Кому же из них отдать предпочтение? Как выбрать первого из первых? Казалось бы, в роли арбитра должно выступить время: за ним окончательный приговор. Но он-то как раз значительно чаще бывает ошибочным и предвзятым, нежели объективным. Почему? Да потому что для науки, вообще говоря, не столь уж важно, как открытие "созревало" и как долго "идеи носились в воздухе". Ведь для закономерного эволюционного развития научной мысли важен факт самого открытия, а не то, кто и какими путями к нему пришел.

Иная задача у человечества. Для него вопрос о том, кто, как и благодаря чьим усилиям впервые оказался у порога Истины, не менее значим, чем первый, ибо люди желают иметь ясное представление о самих себе. Им непременно надо знать, кто же все-таки вырастил из семян дерево? Кто только подготавливал почву для научного открытия, разрыхляя и удобряя ее, а кто реально его совершил, прозрев будущие плоды? Попробуем с этой точки зрения взглянуть на теорию электромагнетизма и разобраться, какие из трех ученых — Эрстед, за кем официально числится приоритет ее открытия, или гениальные Максвелл и Фарадей своими особыми тропами проложили физикам путь к новым исследованиям? А может быть они обязаны своими достижениями кому-то еще, помимо себя?
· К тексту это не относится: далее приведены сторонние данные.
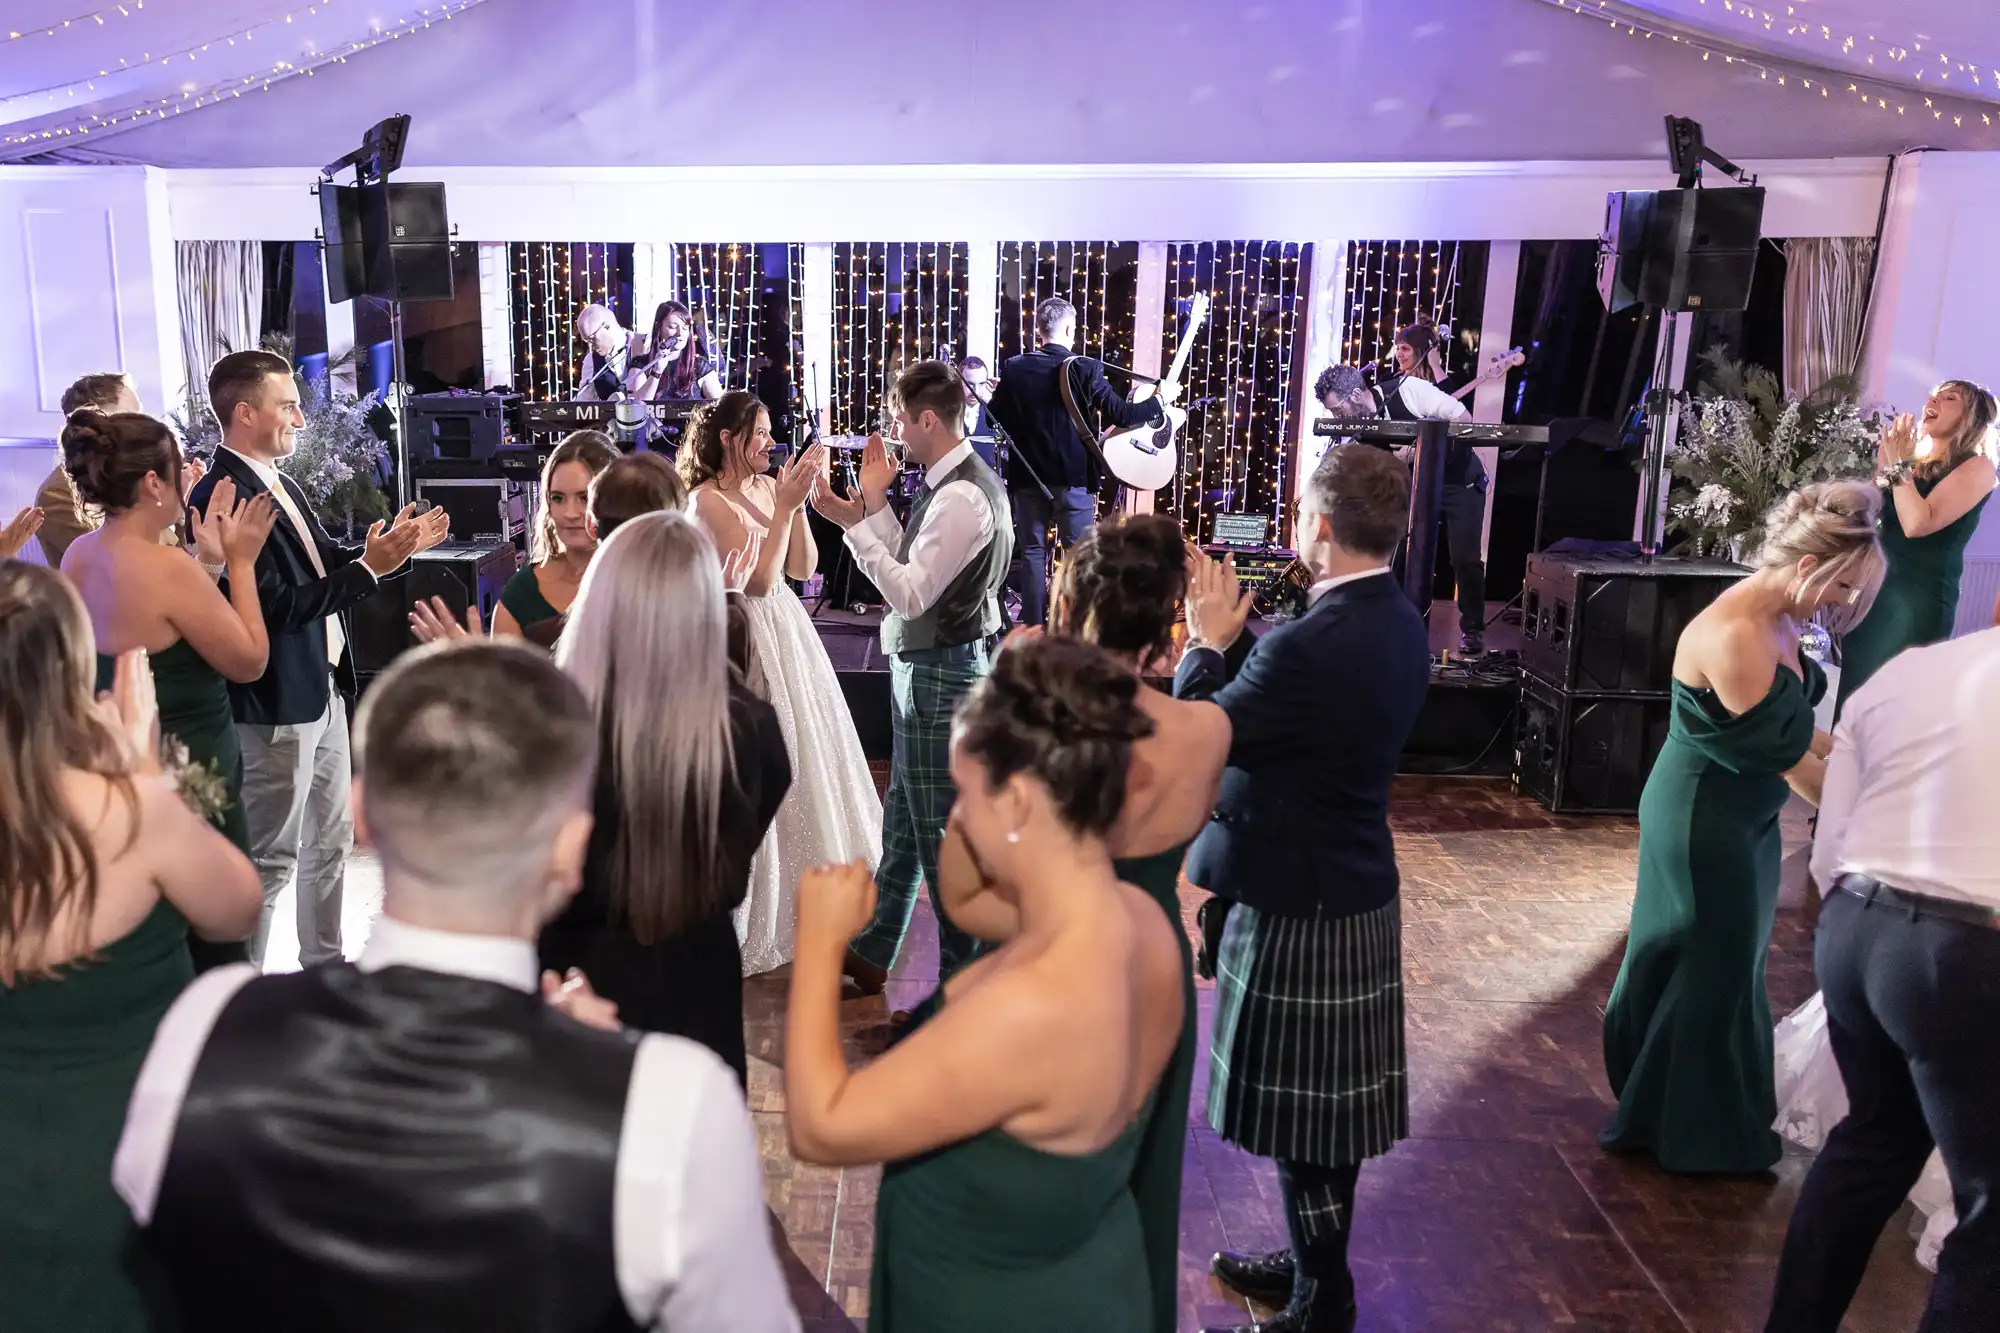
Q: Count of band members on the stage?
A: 6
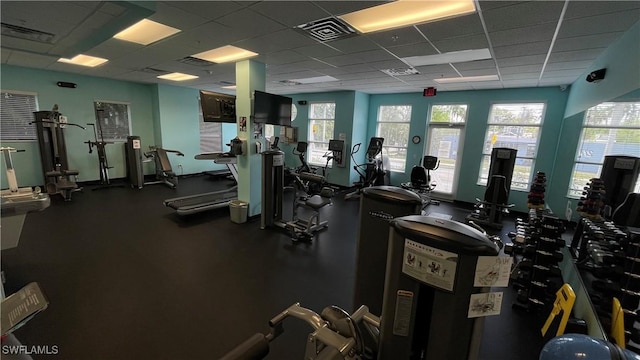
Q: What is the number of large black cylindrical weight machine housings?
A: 2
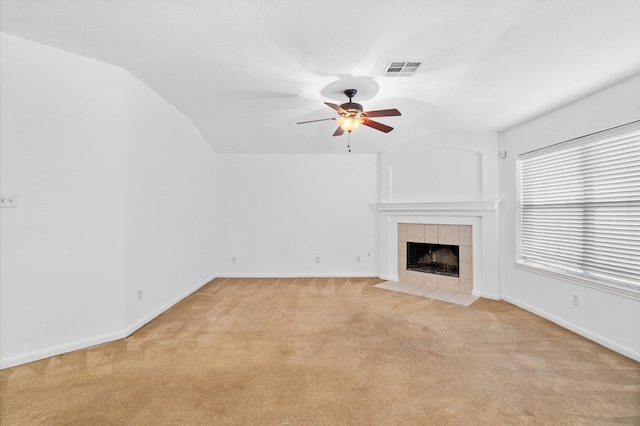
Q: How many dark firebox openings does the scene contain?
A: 1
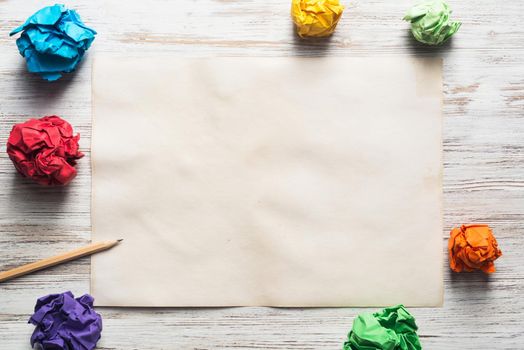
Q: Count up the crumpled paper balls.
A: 7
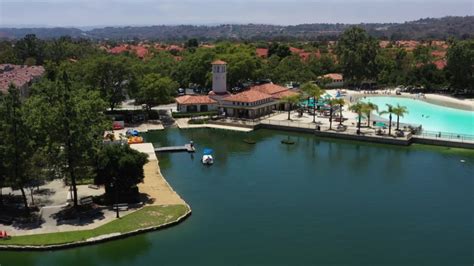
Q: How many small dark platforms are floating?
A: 2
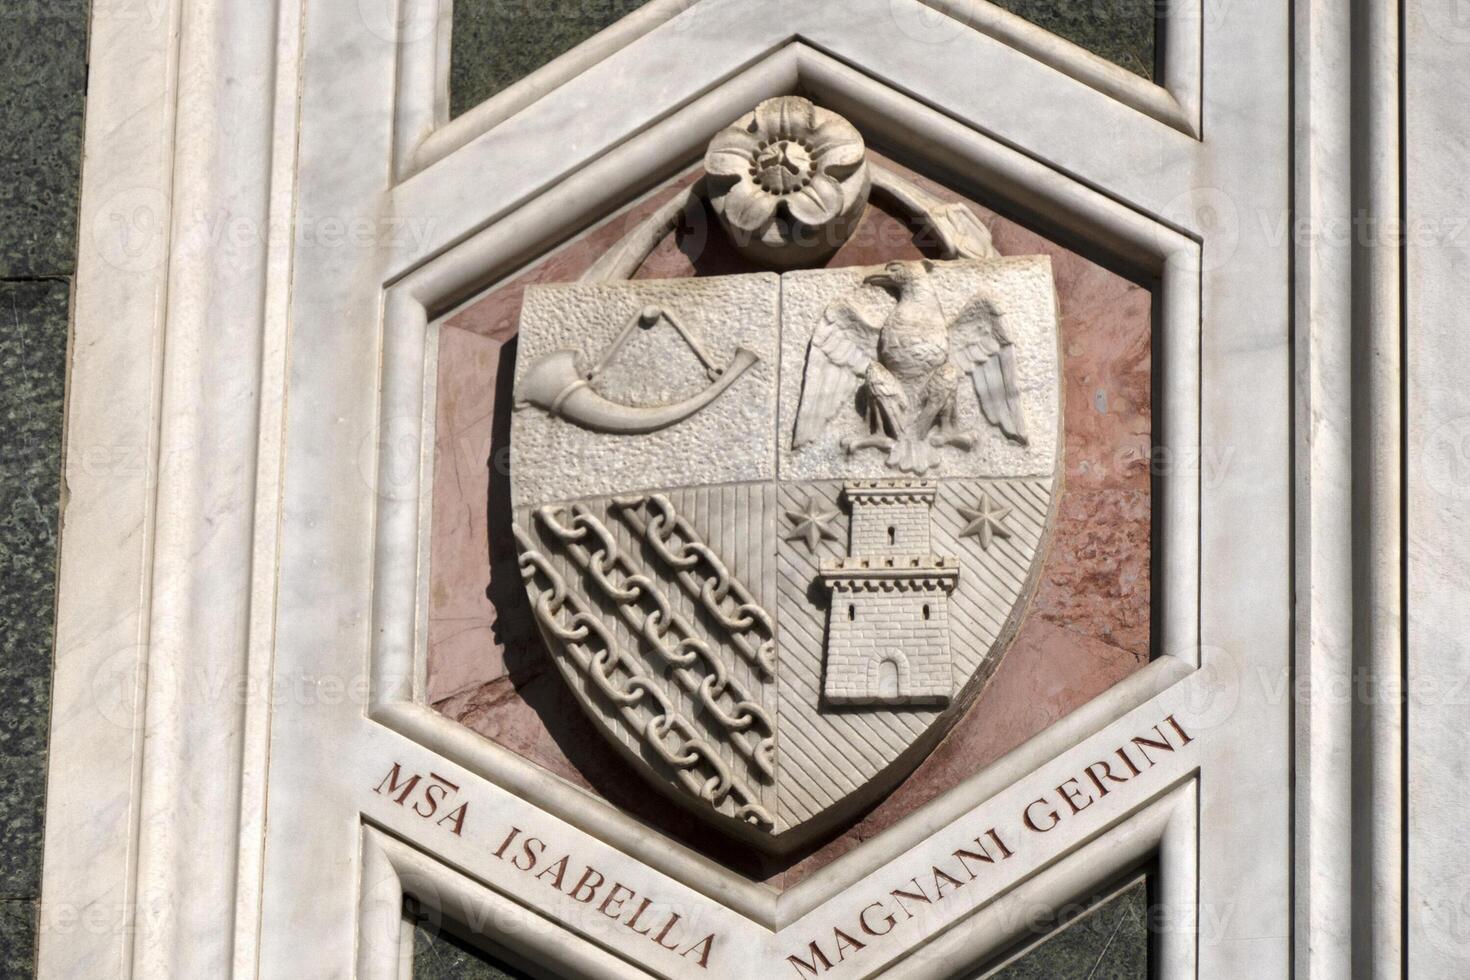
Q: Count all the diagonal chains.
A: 3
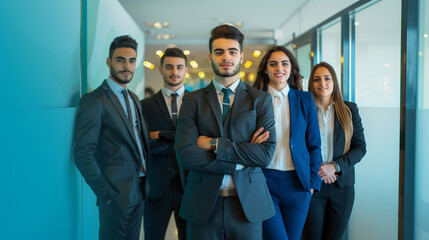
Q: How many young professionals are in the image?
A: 5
Выяснение проблемы электромагнитного взаимодействия, как единодушно отмечают историки науки, действительно привело науку XIX века к бурному развитию. Но подлинная научная революция произошла после вынесения на суд ученого мира Джеймсом Кларком Максвеллом созданной им в шестидесятых годах теории электромагнитного поля. Эта теория, изложенная им в работах "О физических линиях силы", "Динамическая теория поля" и сформулированная в виде системы нескольких изящных по красоте математических уравнений (знаменитые уравнения Максвелла), сразу же сразила всех наповал своей гениальной простотой. Максвелл не только пророчески отразил в ней все основные закономерности электромагнетизма, констатировал существование электромагнитного поля, но и высказал идею о наличии электромагнитного излучения в природе. Однако так ли уж эта статная теория, одетая Максвеллом в изысканные математические формулы, была нова?

Оказывается, предположение об электромагнитной природе света высказывал до Максвелла Майкл Фарадей, о чем свидетельствует его трактат "Мысли о лучевых колебаниях", датированный 1848 годом. Но и он, хотел этого или нет, лишний раз повторялся. Еще раньше, в 1821 году, за сорок лет до Максвелла и двадцать пять до Фарадея, к тому же убеждению пришел Эрстед, указав на свет как на один из источников данного излучения. Чуть ли не три десятка лет до опубликования трудов Максвелла носилась по воздуху и идея существования в природе электромагнитных полей, удачно подхваченная все тем же Фарадеем. В 1834 году Фарадей впервые вводит понятие поля и создает оригинальную и вполне достоверную теорию силовых линий. Ошибается он только в одном: принимает магнитные силовые линии за реально существующие. Затем, оборотясь к собственным экспериментам по взаимодействию магнита и проводника с током, которые Фарадей ставил в юности, ученый дважды, в 1845 и 1852 годах, возвращается к проблеме поля. Он пересматривает "самого себя" и дает концепцию электромагнитного поля уже как особой среды, "посредством которой осуществляется взаимодействие между электрически заряженными частицами".